Below are the records. Reproduce the line that contains "Q: What number" and every line after it to the end, exactly and alone.

___ The input ___

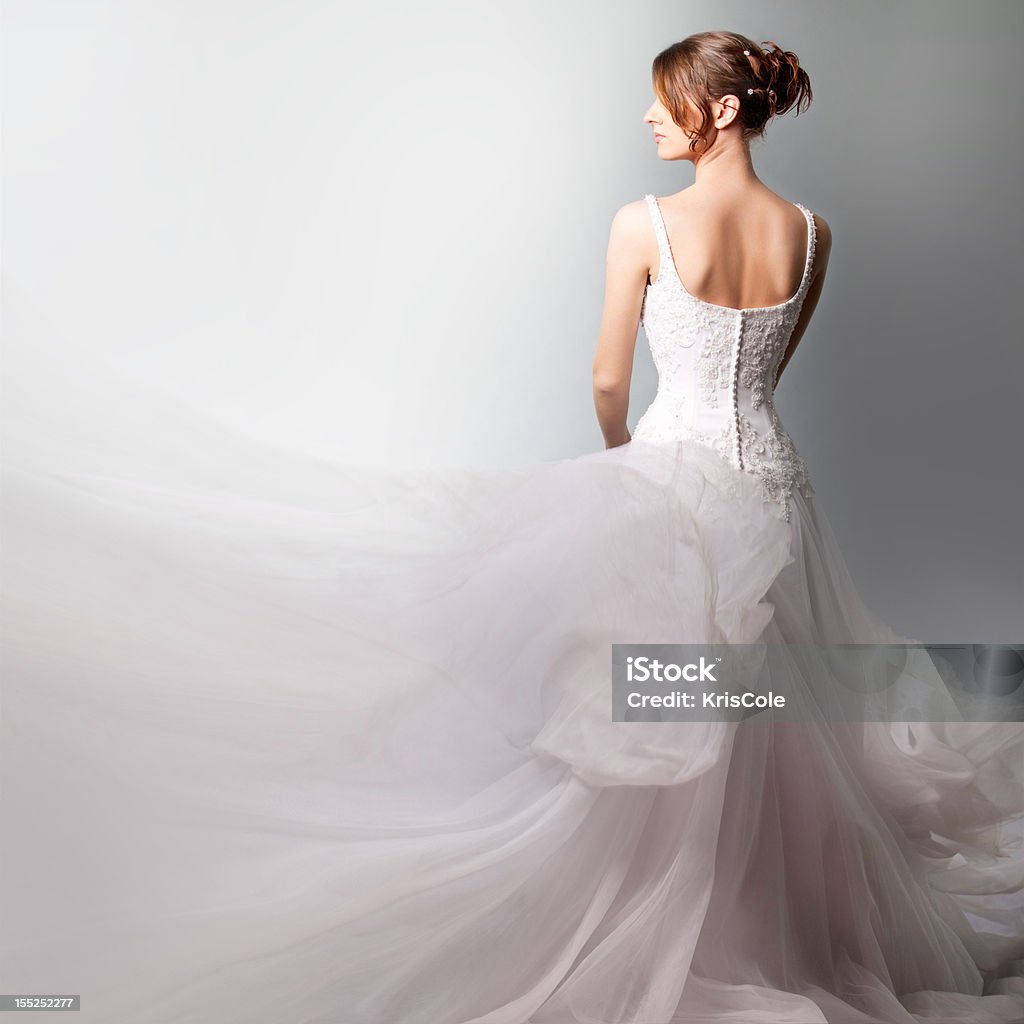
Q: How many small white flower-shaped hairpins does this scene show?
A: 3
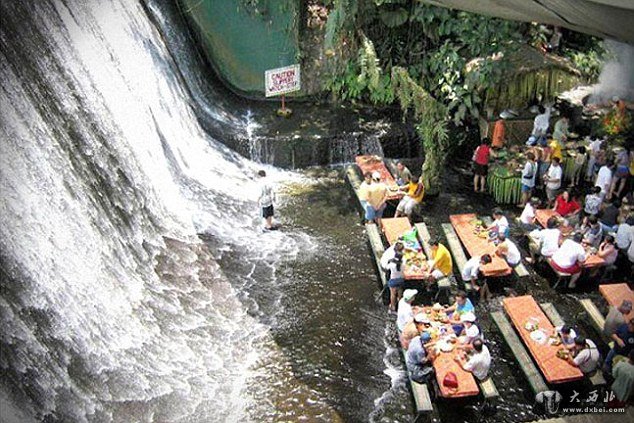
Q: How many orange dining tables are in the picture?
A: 7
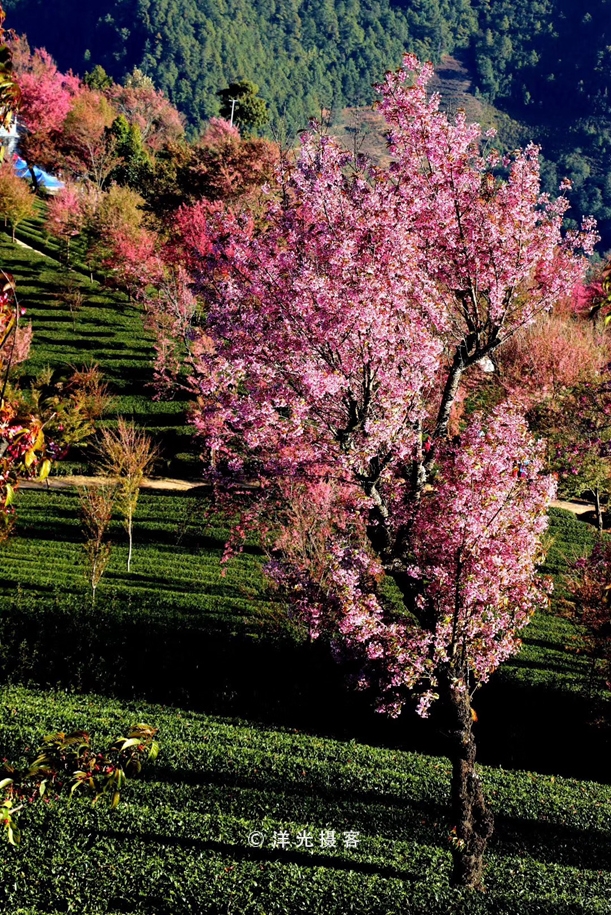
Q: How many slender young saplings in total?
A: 2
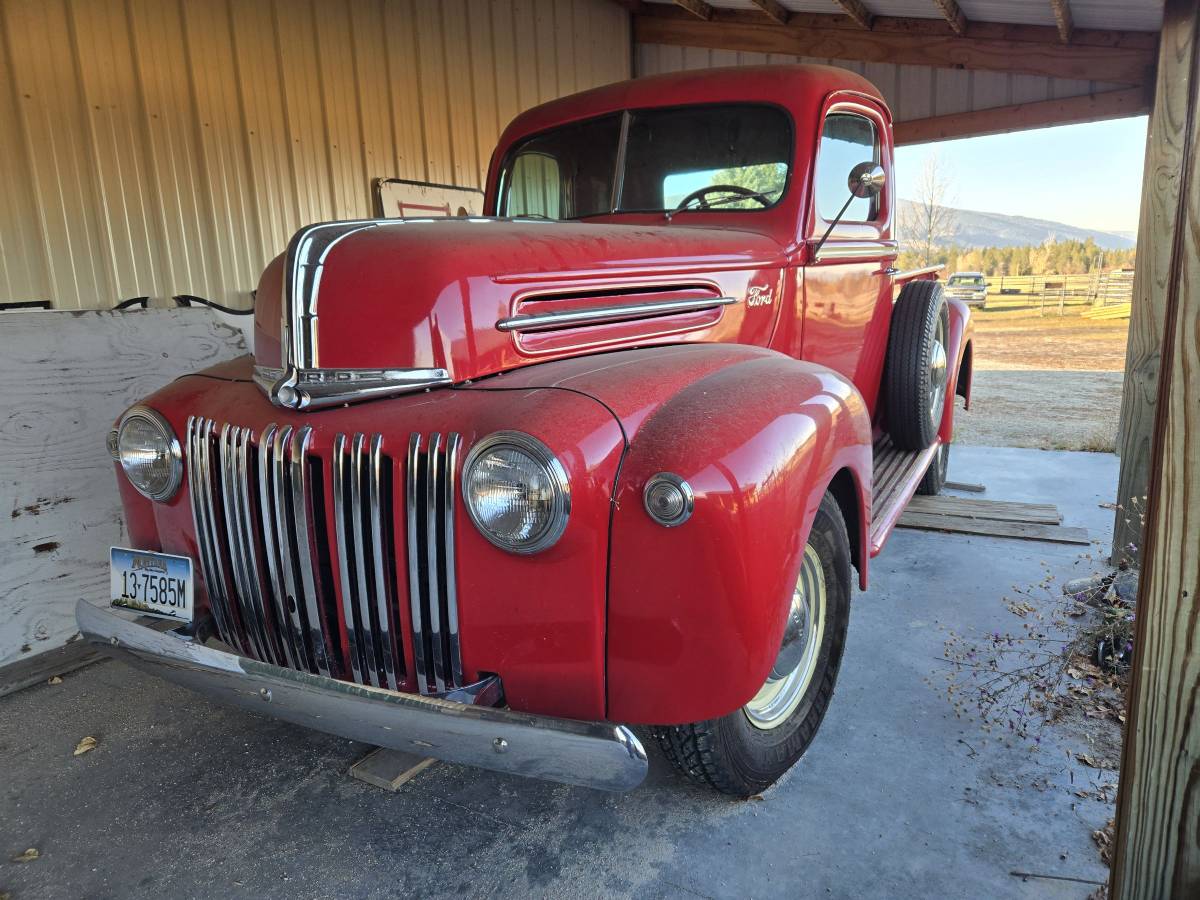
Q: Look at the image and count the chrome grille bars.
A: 15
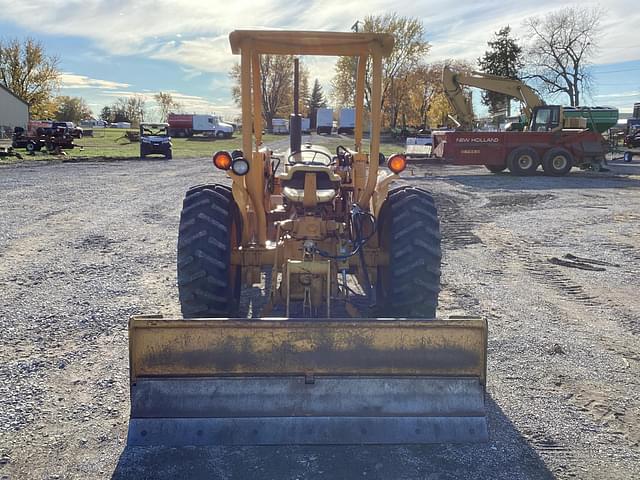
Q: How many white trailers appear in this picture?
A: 2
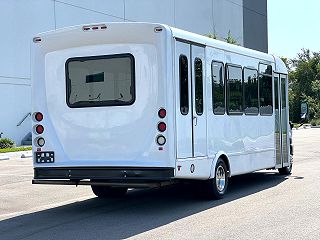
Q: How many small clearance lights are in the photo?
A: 5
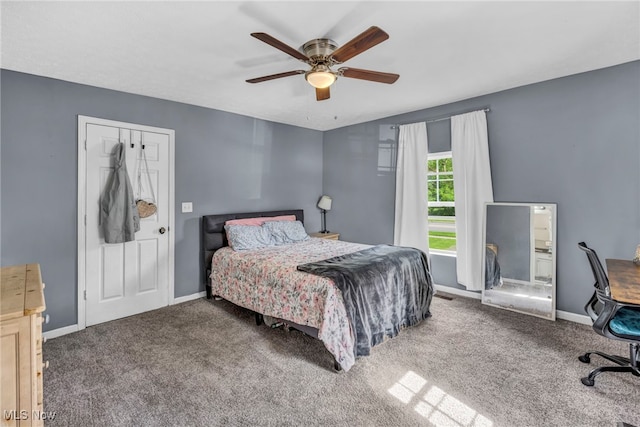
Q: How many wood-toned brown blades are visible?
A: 5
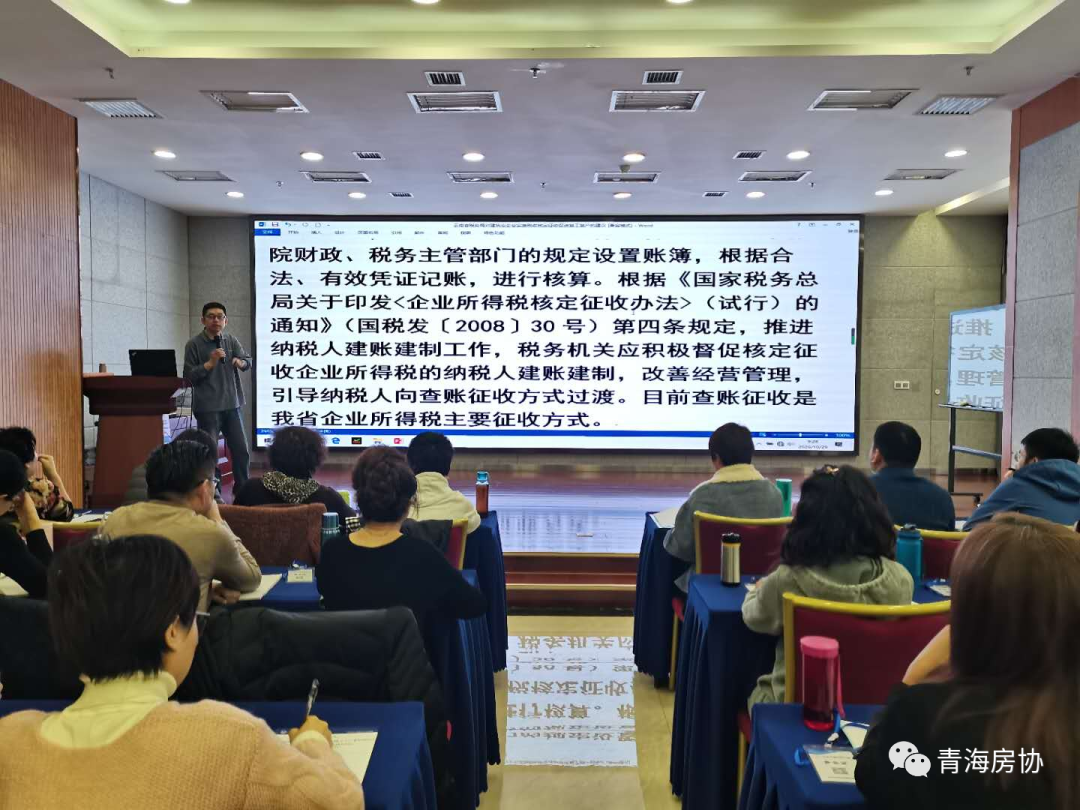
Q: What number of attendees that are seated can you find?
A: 13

___

# [Answer]
Q: What number of attendees that are seated can you find?
A: 13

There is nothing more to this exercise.